Ia juga menegaskan pentingnya memahami Islam secara menyeluruh, bukan sekadar ritual. Rutinitas keagamaan yang bersifat simbolik seperti perdebatan posisi jari saat tasyahud, menurutnya, kurang relevan dibandingkan urgensi membangun kesadaran berorganisasi dan berpikir strategis dalam skala umat.
“Berislam tidak cukup hanya dengan bermazhab, tapi juga harus bertindak dan berpikir sebagai umat,” katanya.
Dalam menjelaskan kepemimpinan politik, Immawan merujuk Surah An-Nisa ayat 58–59 yang menekankan pentingnya amanah dan ketaatan kepada Allah, Rasul, dan ulil amri. Ia menegaskan bahwa Islam tidak memisahkan agama dari politik.
Nabi Muhammad SAW adalah kepala negara, pembuat konstitusi, sekaligus panglima perang. “Mengatakan Islam tidak mengatur politik adalah merendahkan risalah Nabi,” ujarnya dengan nada tegas.
Ia mengingatkan bahwa demokrasi hanyalah alat, bukan tujuan. Demokrasi bisa gagal jika hanya dijadikan formalitas tanpa nilai. Menurutnya, yang utama adalah bagaimana pemerintahan mampu menghadirkan keadilan, kesejahteraan, dan kecerdasan bangsa, sebagaimana tercantum dalam Pembukaan UUD 1945.
Ia menyayangkan praktik demokrasi di Indonesia yang kerap timpang dan koruptif. “Rakyat tidak diajak bicara, korupsi triliunan dianggap biasa. Ini bukan alhamdulillah, tapi innalillahi,” sindirnya.
Salah satu isu kebijakan yang dikritik Immawan adalah Undang-Undang Cipta Kerja. Ia menilai proses pembentukan UU tersebut cacat secara prosedural dan substansi. Pengesahan dilakukan tergesa-gesa tanpa rapat dengar pendapat yang melibatkan rakyat, bahkan jumlah halamannya pun tidak pasti.
“Undang-undang 1000 halaman disahkan cepat-cepat, tapi rakyat tidak tahu isinya. Ini bentuk kejahatan politik,” tegasnya. Ia juga mengkritik pasal yang membuka peluang penyitaan tanah rakyat yang dinilai terlantar.
Immawan juga menyerukan pentingnya ukhuwah islamiah sebagai pondasi persatuan umat. Menurutnya, persaudaraan seiman harus berkembang menjadi solidaritas yang sepenanggungan dan setujuan.

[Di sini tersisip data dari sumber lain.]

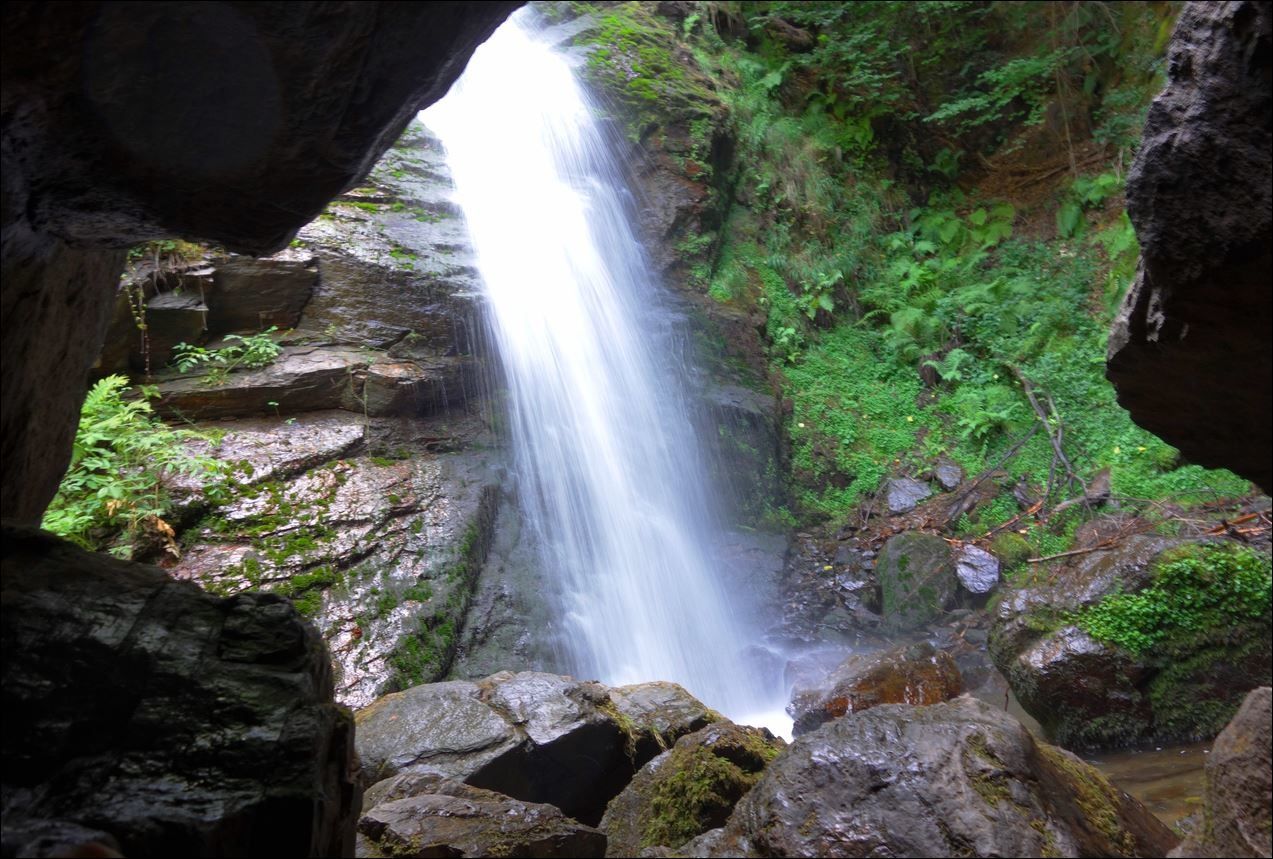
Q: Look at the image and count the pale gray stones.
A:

Ia mengkritik umat Islam yang justru menikmati perpecahan, misalnya antara Muhammadiyah dan NU. “Jangan bangga melihat saudara sesama Muslim melemah. Itu bukan semangat Rasulullah,” ujarnya.
Ia mendorong agar pengajian di masjid bersifat umum, tidak eksklusif bagi organisasi tertentu, agar terbuka untuk semua kalangan.

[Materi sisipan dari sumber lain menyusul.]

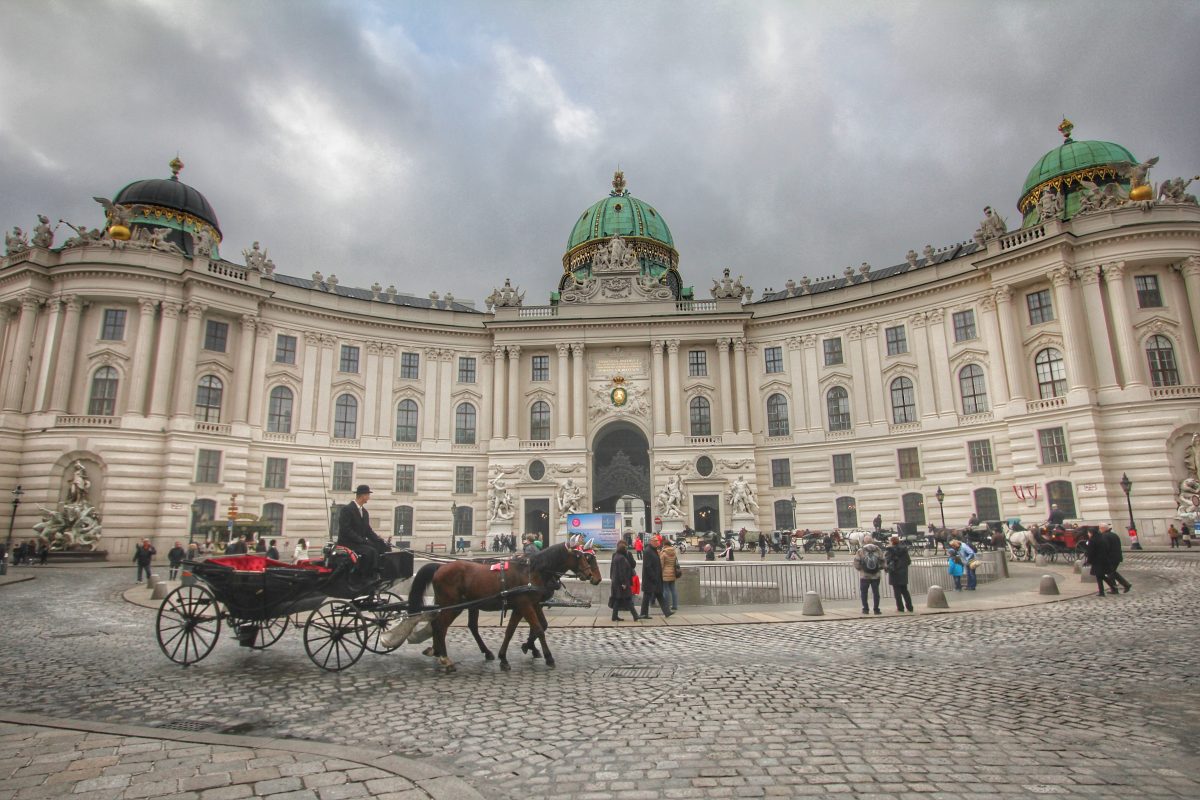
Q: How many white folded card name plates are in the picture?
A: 0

Lebih lanjut, Immawan menjelaskan empat pilar pemerintahan Islam berdasarkan pandangan Taqiyuddin an-Nabhani: kedaulatan di tangan syariat, kekuasaan milik umat, kewajiban mengangkat khalifah, dan hanya khalifah yang berwenang menetapkan hukum.

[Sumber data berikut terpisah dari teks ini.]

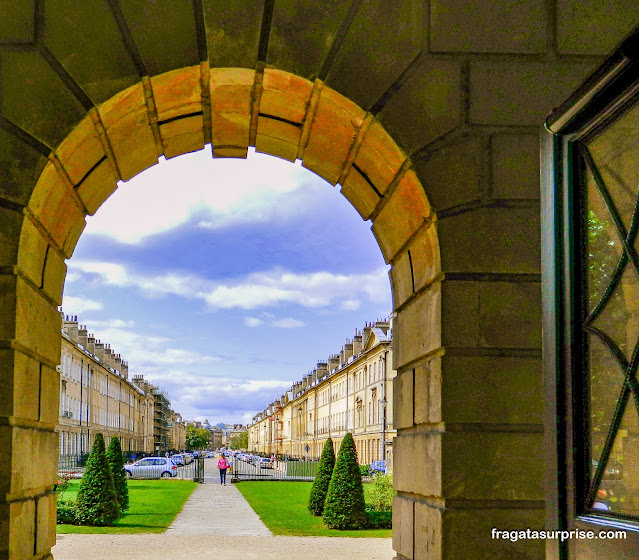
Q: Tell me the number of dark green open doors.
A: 1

Ia menyebut model ini tidak bertentangan dengan demokrasi, justru memperkaya makna kedaulatan rakyat dengan basis keimanan.
Ia juga mengangkat Piagam Madinah sebagai bukti bahwa Islam telah mengenal sistem konstitusional yang adil dan inklusif jauh sebelum teori sosial Barat berkembang.
Dalam konteks penguatan kapasitas umat, Immawan menekankan pentingnya pendidikan politik dan kewarganegaraan. Menurutnya, umat Islam harus dibekali pemahaman yang benar agar dapat memilih pemimpin yang kompeten dan amanah.
Ia mengecam glorifikasi tokoh politik yang dilakukan berlebihan hingga membandingkan mereka dengan sahabat Nabi, hanya karena jabatan. “Memilih pemimpin adalah amanah, bukan sekadar tren atau fanatisme,” tegasnya.
Menutup ceramahnya, Immawan mengajak jamaah untuk memperdalam kajian fikih siyasah dan membangun persatuan umat melalui pemahaman ukhuwah islamiah yang benar.
“Jangan hanya sibuk dengan kelompok sendiri. Umat ini harus bangkit bersama, bukan jalan sendiri-sendiri,” pungkasnya.